The RMI (Remote Method Invocation) API allows an applet to invoke the methods of a Java object executing on the server machine, and, in some cases, it also allows the object on the server machine to invoke the methods of the applet. The advantages of RMI for applet-server communication are compelling:
CORBA (Common Object Request Broker Architecture) is a technology similar to RMI that enables communication between distributed objects written in various languages. With CORBA and its IIOP (Internet Inter-ORB Protocol) communication protocol, a C++ client can communicate with a Java servlet. Demonstrating this ability extends beyond the scope of this book. For more information, see http://www.acl.lanl.gov/ and http://java.sun.com/products/jdk/idl.

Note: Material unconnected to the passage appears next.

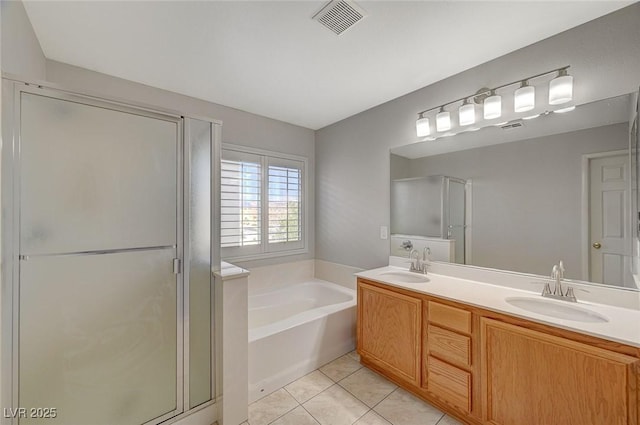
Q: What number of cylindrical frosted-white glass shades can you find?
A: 6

10.1.4. The Hybrid Approach
If we can guarantee that all our potential clients support it, RMI's elegance and power make it an ideal choice. But currently that's like assuming all your friends enjoy your Star Trek jokes. It can be true if you carefully choose your friends (or your clients), but it's generally not the case in the real world.
When RMI isn't available, the bidirectional capabilities of the non-HTTP socket connection make it look fairly attractive. Unfortunately, that bidirectional communication becomes nonexistent communication when the applet ends up on the far side of a firewall.
There's always the old workhorse, HTTP communication. It's straightforward to implement and works on every Java-enabled client. And if you can guarantee that the client supports JDK 1.1 (and this is easier to guarantee than that the client support RMI), you can use object serialization.
Perhaps the best solution is to use every solution, with servlets. Servlets make it possible to combine the HTTP, non-HTTP, and RMI applet-server communication techniques, supporting them all with a single servlet. That's right: one servlet, multiple access protocols. Why would anyone want to do this? Well, it's a handy technique when an applet wants to communicate using RMI or a non-HTTP protocol but needs to fallback to HTTP when necessary (such as when it finds itself behind a firewall). By using the same servlet to handle every client, the core server logic and the server state can be collected in one place. When you control your environment, of course, you can drop one or more of these protocols. But isn't it nice to know you don't have to?